→ **WORK REQUIRED**
Copy exactly the lines of the records below, starting at the line that contains "Q: Altogether, how" and continuing through the last line, both included; omit any pictures.

[Extracted data entries]
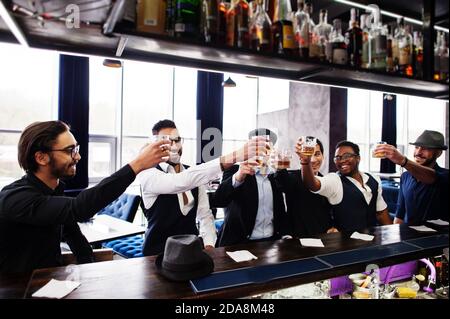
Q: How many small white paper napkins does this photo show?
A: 6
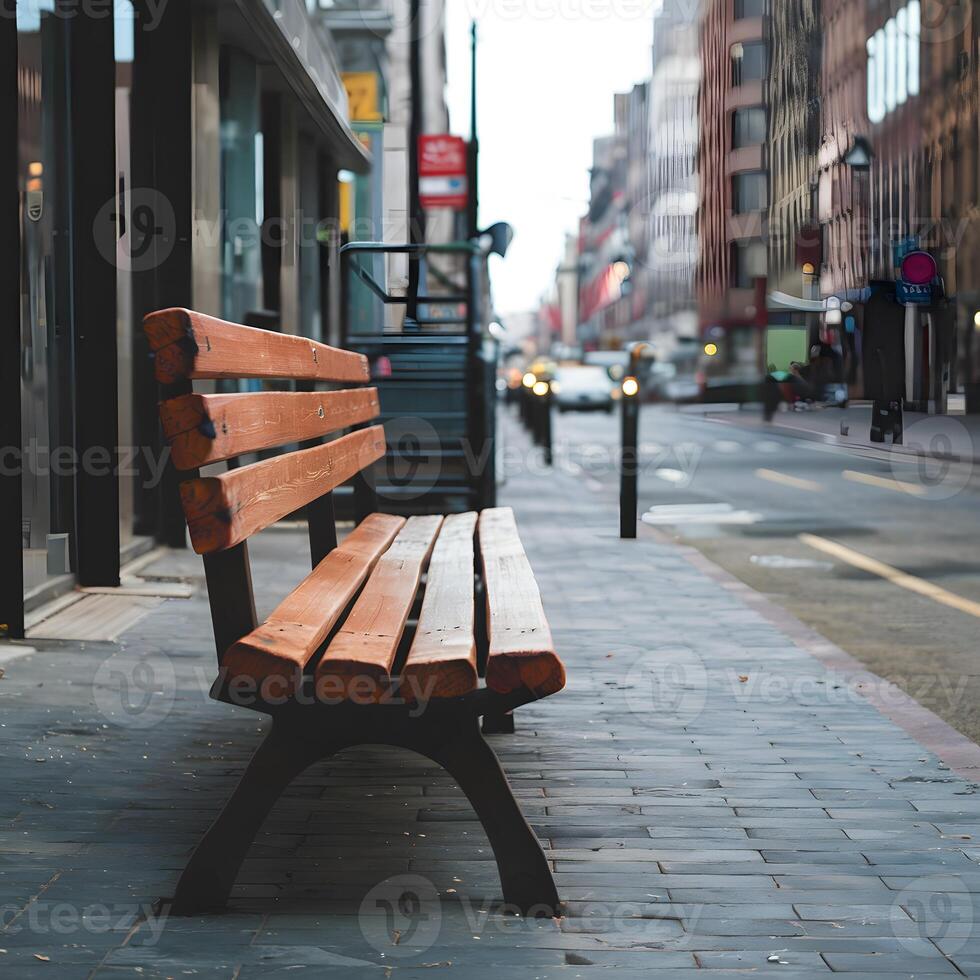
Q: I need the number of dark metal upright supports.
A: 3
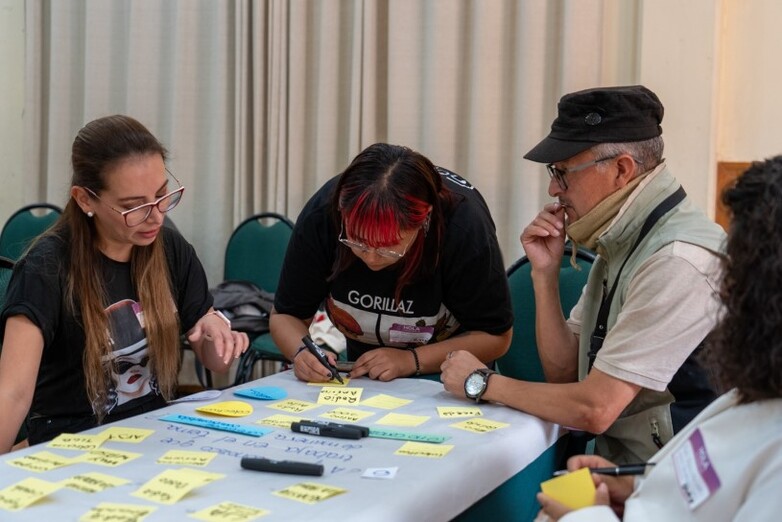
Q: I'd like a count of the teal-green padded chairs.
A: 4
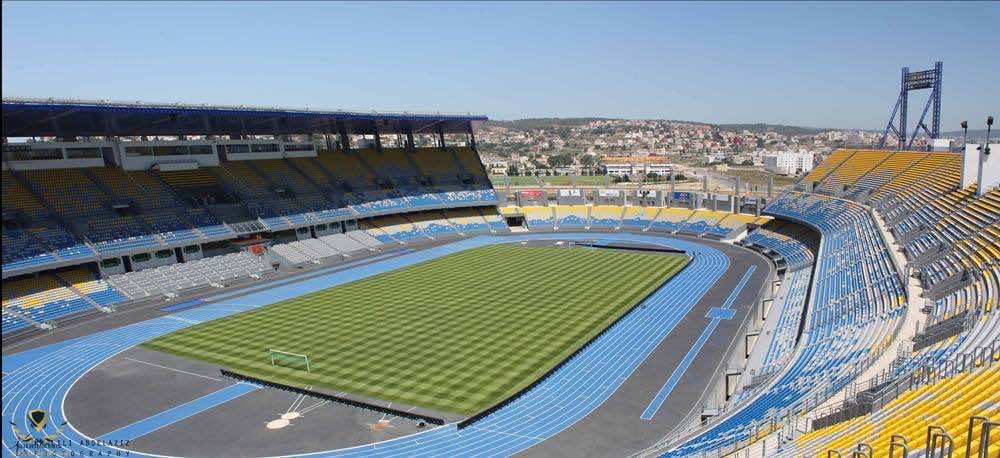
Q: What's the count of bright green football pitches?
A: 1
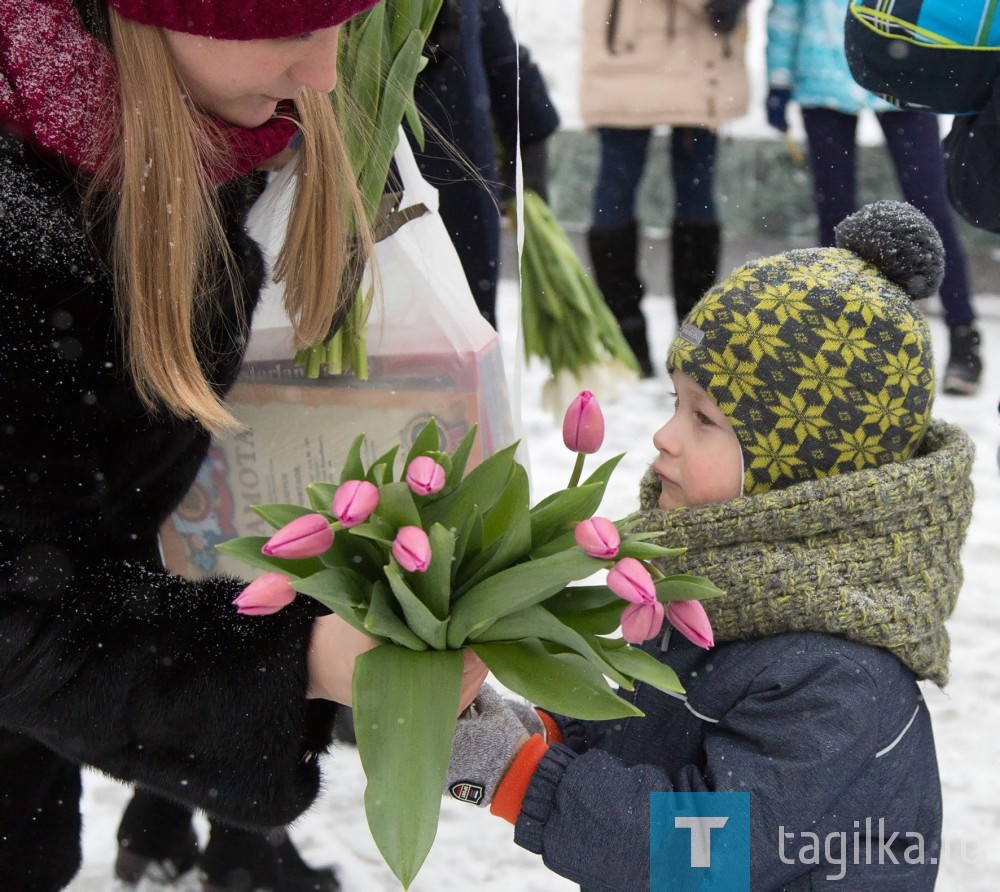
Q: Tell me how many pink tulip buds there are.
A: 10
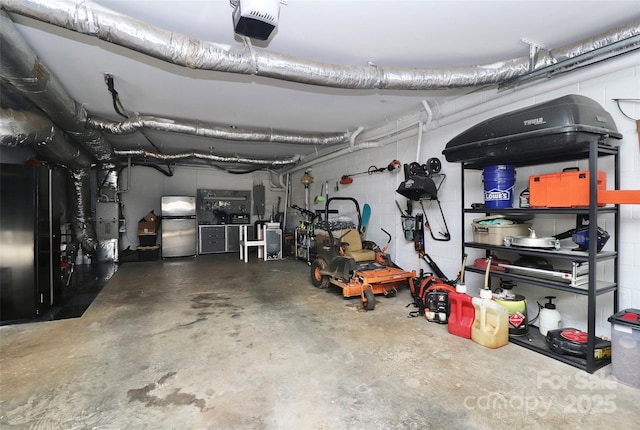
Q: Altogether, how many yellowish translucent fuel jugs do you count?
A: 1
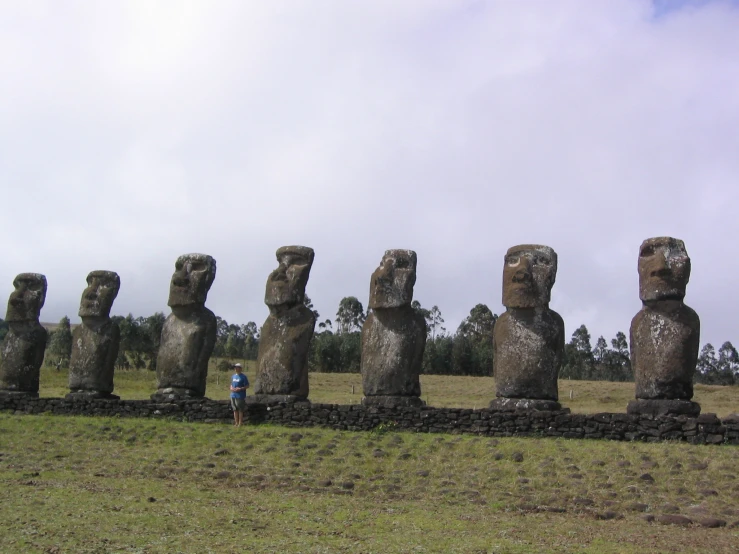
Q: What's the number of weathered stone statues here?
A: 7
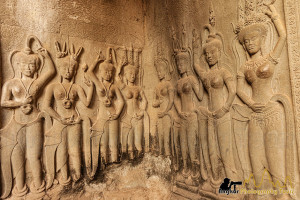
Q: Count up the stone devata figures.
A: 8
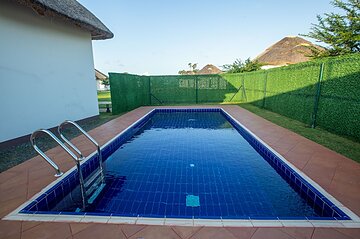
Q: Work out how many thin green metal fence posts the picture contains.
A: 5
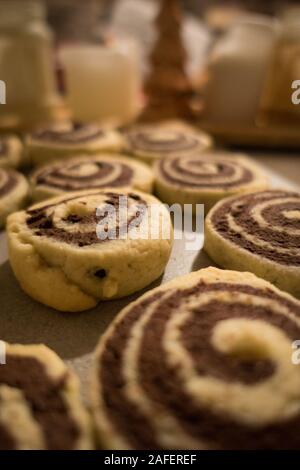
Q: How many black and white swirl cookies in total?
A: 10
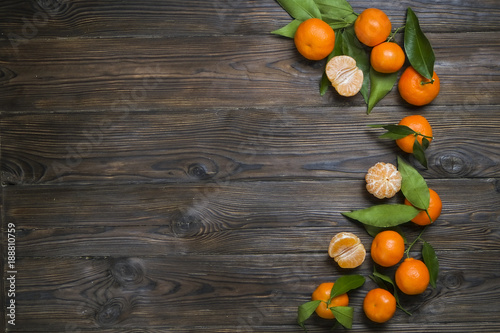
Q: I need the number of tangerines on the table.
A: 13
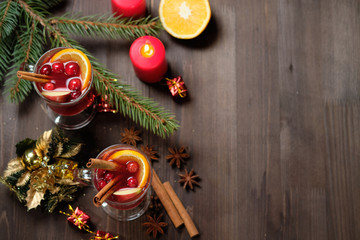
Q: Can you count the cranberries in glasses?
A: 11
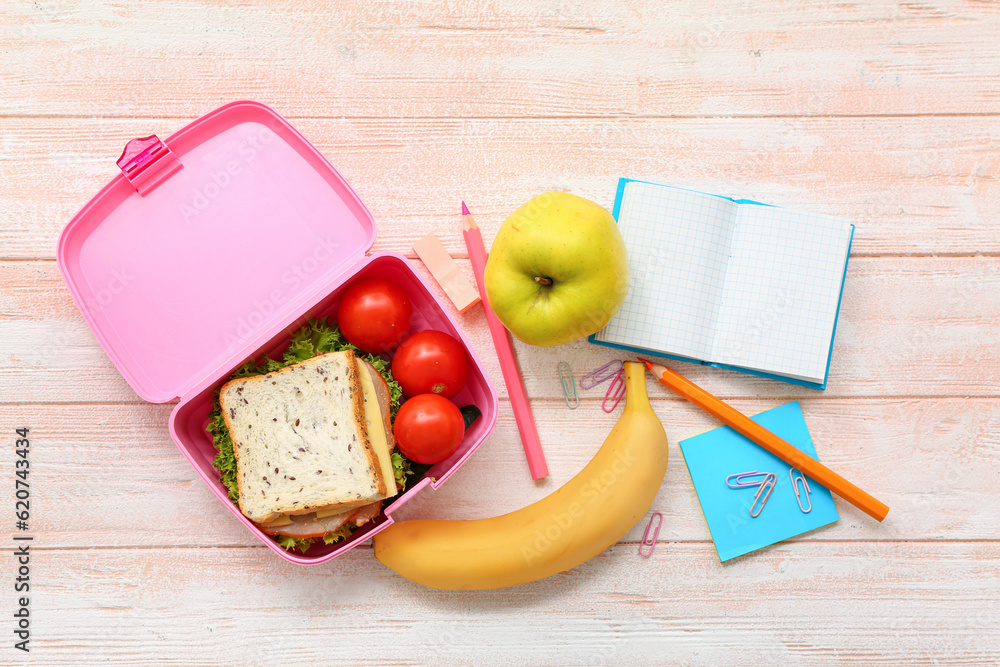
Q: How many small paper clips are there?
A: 7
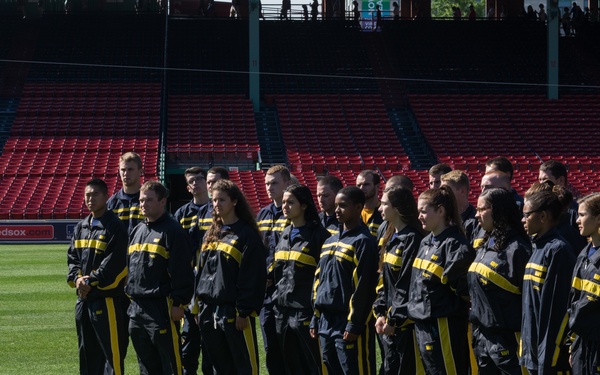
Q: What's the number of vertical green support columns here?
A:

→ **RESPONSE BOX**
Q: Altogether, how many yellowish translucent fuel jugs do you count?
A: 1
Q: What's the number of weathered stone statues here?
A: 7
Q: Count up the stone devata figures.
A: 8
Q: Work out how many thin green metal fence posts the picture contains.
A: 5
Q: How many black and white swirl cookies in total?
A: 10
Q: I need the number of tangerines on the table.
A: 13
Q: Can you count the cranberries in glasses?
A: 11
Q: How many small paper clips are there?
A: 7
Q: What's the number of vertical green support columns here?
A:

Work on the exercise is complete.